Data mining does three things:
- Explores the data
- Identifies patterns in the data
- Performs predictions based on those identified patterns
There are several algorithms available for us to use:
- Decision tree
- Allows us to see how someone could come to a decision?
- Clustering
- Measures the distances between the cluster of points on a graph and an outlier
- This method is often used for fraud detection and data validation
- Time Series
- Predict 3 units (days, months, years, etc) into the future
- Based on historical values
- Sequence Clustering
- Used to determine somebodies next step
- Where will a person click next on a web site?
- Association Rules
- Market basket analysis
- Amazon uses this: People who bought this also bought this.
- Naïve Bayes
- A data mining algorithm that is literally hundreds of years old
- A classification algorithm that could be used to determine the differences between customer who buy a product and customers who do not buy a product.
- Neural Networks
- Typically used with FICO scores
- Takes multiple factors into account but can’t really point to one or two things to tell you how it came to a decision
Zero To Cube: Fast Track To Analytics with Adam Jorgensen & Dustin Ryan
I also had the wonderful pleasure of presenting on SSAS with Adam Jorgensen (blog | twitter).
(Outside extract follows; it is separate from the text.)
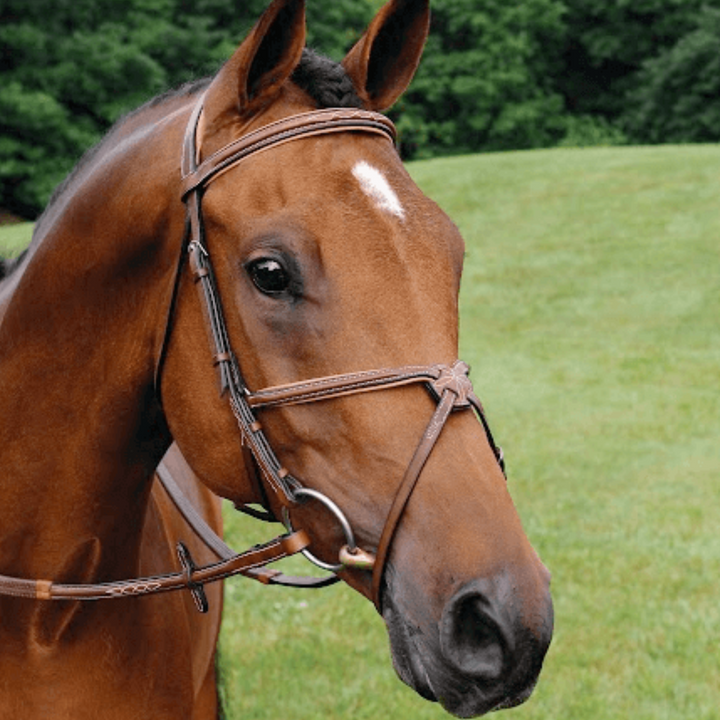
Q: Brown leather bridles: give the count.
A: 1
Our session was titled, “Zero To Cube: Fast Track To Analytics”. We had volunteers (some were volunteered by others) drive through creating a cube from the ground up. Within an hour and 15 minutes, we created a connection to our data source, created the data source view, made some enhancements to the data source view, created our cube, built a couple hierarchies and fleshed out the dimensions, and even built a report in Excel with a pivot table and a chart. We had a great, very participative audience and we had a blast! Thank you so much to all those that came to our session!
All in all, this year’s SQL Rally was an amazing event. I learned a lot of new things, made some great friends, and had a great time. If you weren’t able to make the event, you missed out big time. Definitely put next years SQL Rally on your calendar and make attending that event a priority. You won’t be sorry.